Illumina, based in San Diego, reached an agreement to acquire the portion of Menlo Park, California-based Grail that it did not already own in 2020 and finalized the acquisition that same year.

Despite worries from the FTC and European antitrust authorities that Illumina would harm competition, the company pushed on. The European Commission began last year to outline its preparations for requiring Illumina to unwind the Grail acquisition, and the FTC sought to prohibit the agreement in 2021.

After several years in which technology and healthcare businesses had been allowed to pursue ever-larger combinations unimpeded, the corporation continued to move forward despite indicators that the regulatory environment for deal-making was tightening.

Researchers mention instances of healthcare consolidation that increased costs, and lawmakers chastise large social media businesses for exposing kids to inappropriate information. Thus, the government's perspective has changed.

The FTC will evaluate acquisitions more rigorously, especially those involving the technology and healthcare industries, according to Chairperson Lina Khan.

In a 4-0 vote against Illumina, she joined the other three commission members. The lone Republican, Christine Wilson, published a concurring opinion before leaving on Friday.

Illumina is anticipated to continue serving as the principal supplier of the goods required to carry out multi-cancer screening tests, the FTC stated in its conclusion.

According to the commission, Illumina has strong financial motivations to make sure Grail works better than rival products, and Illumina could easily increase prices for those rival products or take other steps to reduce their ability to compete.

In the upcoming weeks, a fine from the EU's competition watchdog is anticipated against Illumina for completing the Grail acquisition before the Commission had finished its review.
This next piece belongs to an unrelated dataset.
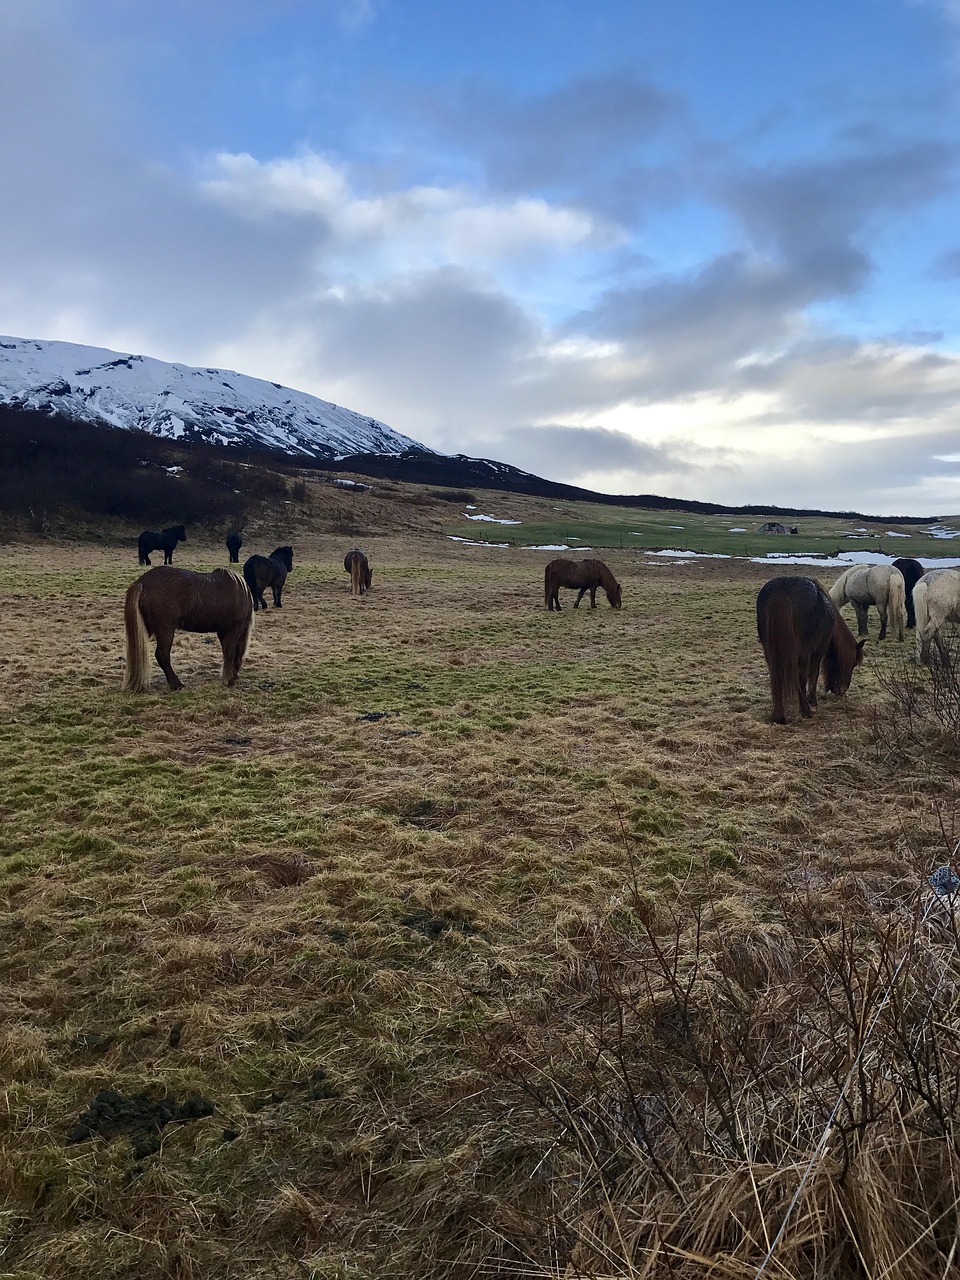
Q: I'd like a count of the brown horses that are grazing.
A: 4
Up to 10% of Illumina's revenue could be fined, and the business has set aside $458 million to cover this possibility.

Also, a divestiture decision from the EU is anticipated in the upcoming weeks. Illumina has stated that it will challenge any divestment decision. In the event that it loses its appeal before the FTC or the EU, the business declared that it would act swiftly to divest itself of the Grail.

Carl Icahn, an activist investor, has started a proxy battle against Illumina in response to his criticism of the company's handling of the Grail purchase. In addition to rehiring Illumina's former CEO, he wants to add three nominations to the company's board of directors. Illumina has pleaded with shareholders to oppose Mr. Icahn's plan.